As a physician Dr. Socarides finds it unconscionable that a military that draws four-fifths of its blood supply from its own members should accept homosexuals prone to carrying the HIV virus. He decries the absence of testing for health-care workers when 50,000 are predictably HIV positive. He bewails the legalization of gay bathhouses in many cities that perpetuates the AIDS pestilence. And he finds it utter madness that the AIDS epidemic is ruled by gay politics rather than by medical knowledge. In the name of the right to privacy the United States government refuses to take the necessary measures to protect the public good by mandatory testing for AIDS and quarantine, "the only epidemic in history" to be given such wanton neglect because of political considerations.

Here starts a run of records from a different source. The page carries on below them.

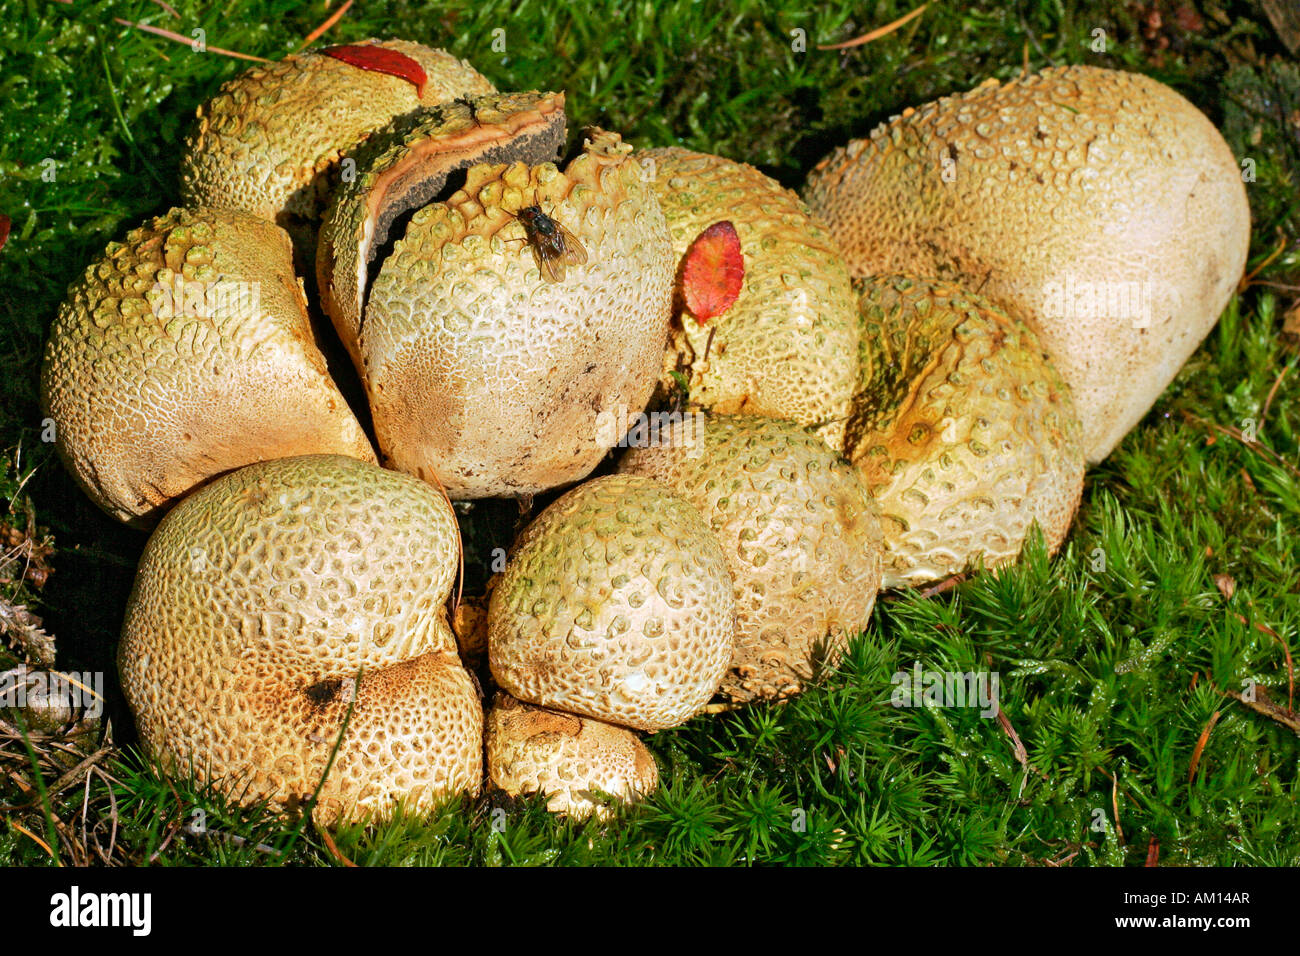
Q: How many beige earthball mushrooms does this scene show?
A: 10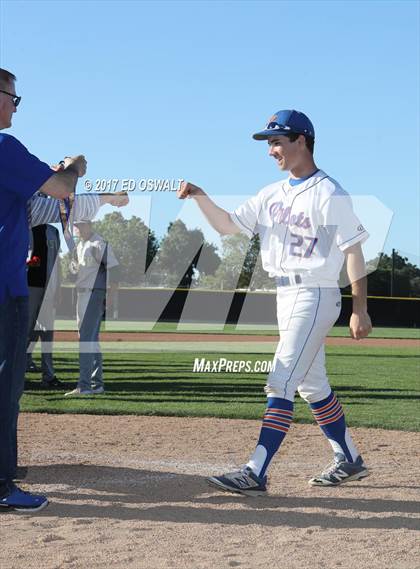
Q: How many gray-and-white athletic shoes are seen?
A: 2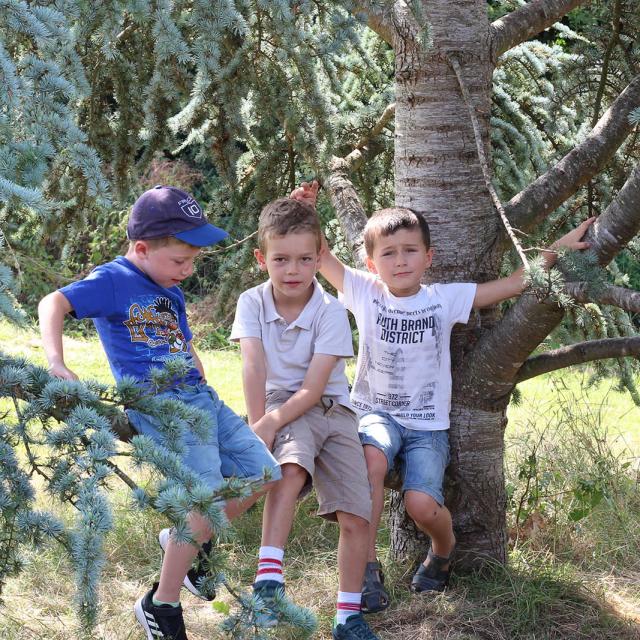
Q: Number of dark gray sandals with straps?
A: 2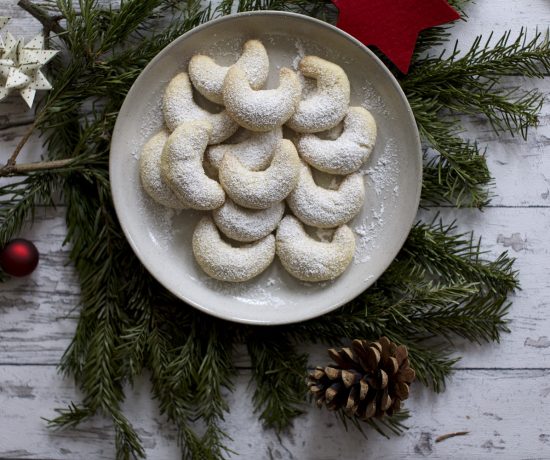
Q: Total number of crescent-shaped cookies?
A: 13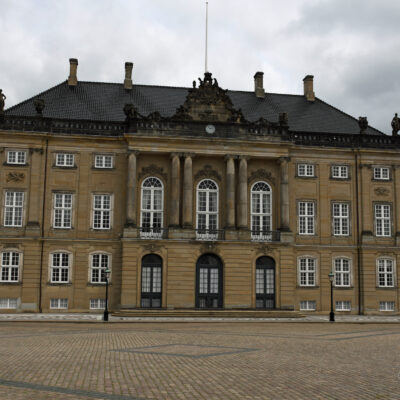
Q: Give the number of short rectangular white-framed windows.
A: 12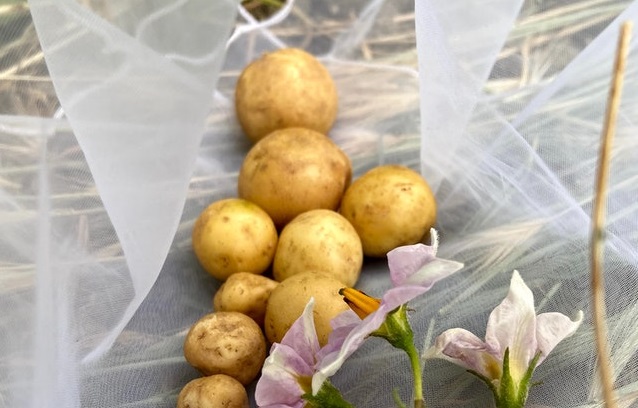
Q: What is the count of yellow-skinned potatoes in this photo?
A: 9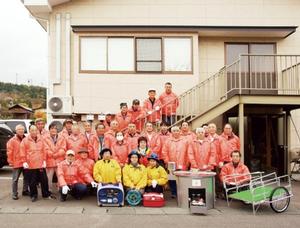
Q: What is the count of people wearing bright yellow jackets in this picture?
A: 3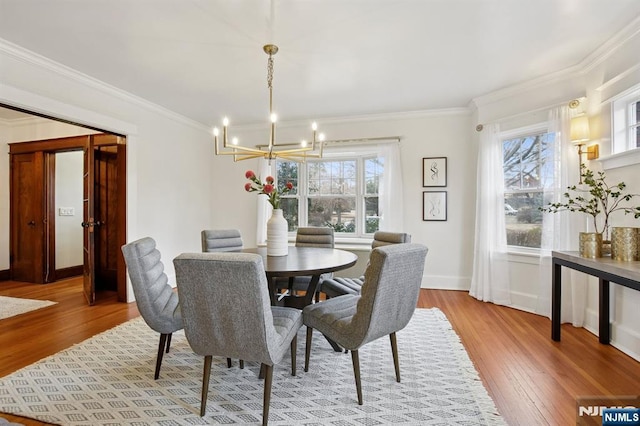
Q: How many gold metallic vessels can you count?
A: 2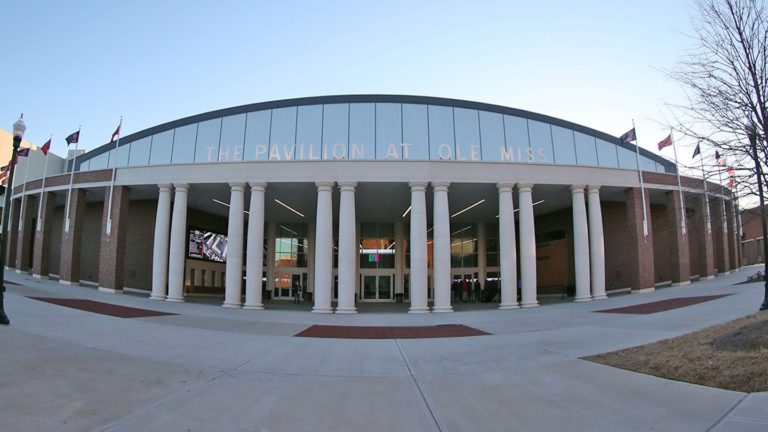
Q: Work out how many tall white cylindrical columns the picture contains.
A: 12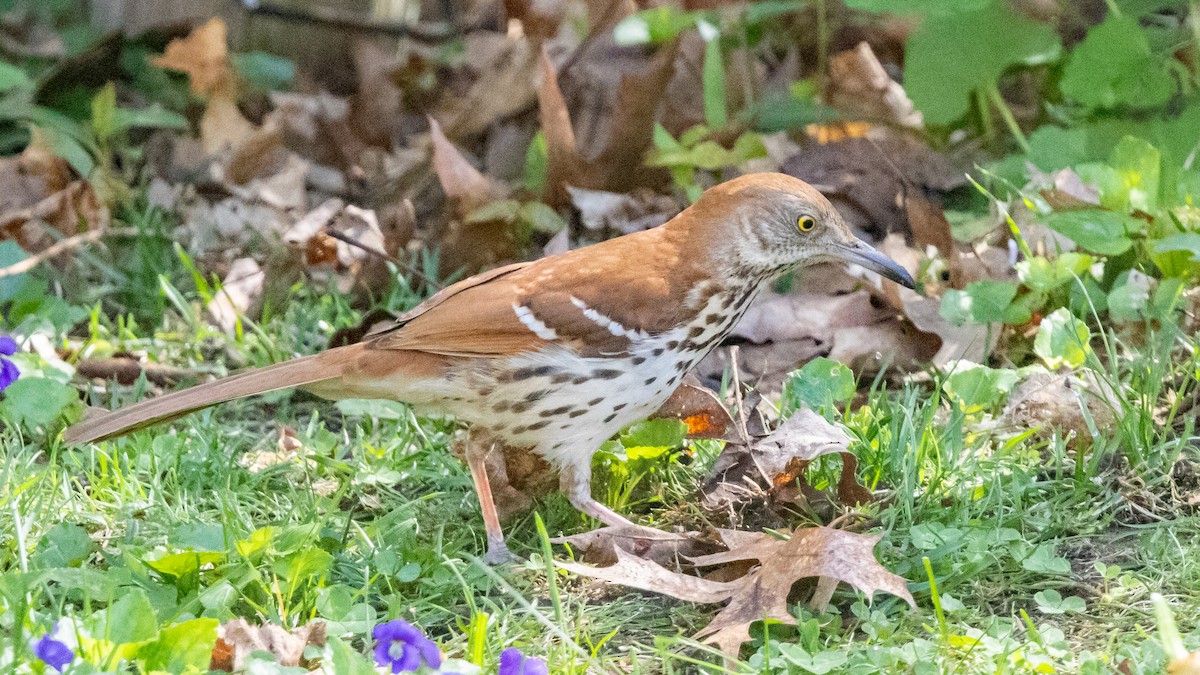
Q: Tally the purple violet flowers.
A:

As a scholar Dr. Socarides recognizes the sham of "gender studies" that are in vogue at prestigious universities and the fraud of compulsory sex education in public schools informed by the bias of Kinsey and his school of sexology-the notion that "all types of sexual activity-sex with the opposite sex, sex with the same sex, sex with both sexes, sex with children . . . was normal." The infiltration of the gay rights movement into elementary and higher education forebodes "the massacre of kids," precipitates the "seduction of the innocent," and subjects the young to assaults "on all sides by the powers of darkness." Oberlin College's reputation as a "gay mecca" and Harvard University's installation of a "gay tutor" in each dormitory amount to recruitment with the temptation, "Try it! You'll like it!" Dr. Socarides excoriates education and academe for its abuse of the young and for its blindness to the wisdom of the ages, the basic truth that "no society has ever accepted adult preferential homosexuality" and that "there's nothing so important for a well-functioning society than good happy loving families," for that has always been the universal experience of the human race: "Good happy loving families tend to turn out good happy loving children." Ideology has replaced truth on all levels of education.

While the substance of Homosexuality: A Freedom Too Far defends the traditional norms of civilization, upholds the integrity of the family, and exposes the fallacies and propaganda behind the gay rights movement, it occasionally reflects moral blindness and inconsistency. For example, as part of his therapy in leading homosexuals to heterosexuality, Dr. Socarides recommends "creative masturbation" and the use of Penthouse magazine while thinking of a particularly beautiful woman, even recommending this practice for priests who are patients. He fails to consider the moral precept that one cannot do evil to accomplish good and that the end does not justify the means. When asked whether he first tells a client to stop having same-sex sex before treatment, he responds, "No, that would be treating the symptoms not the causes," arguing "I cannot (and do not try) to tell people they should not have same-sex sex." This counsel suggests a lack of charity, a denial of the truth that sets one free. While claiming to be a doctor treating a disease rather than a moralist condemning vice by avoiding words like "virtue" and "vice," Dr. Socarides' position is overnuanced and somewhat disingenuous, for any sexual practice that leads to the epidemic of AIDS, to the destruction of society, to the abuse of children, to a death wish for the human race deserves to be called by its proper name-evil. Lastly, Dr. Socarides carefully but needlessly avoids the whole topic of religion in his condemnation of homosexuality. Without being sectarian or moralistic, he might have acknowledged that medical knowledge confirms the profound wisdom of all the world's major religions that forbids sodomy.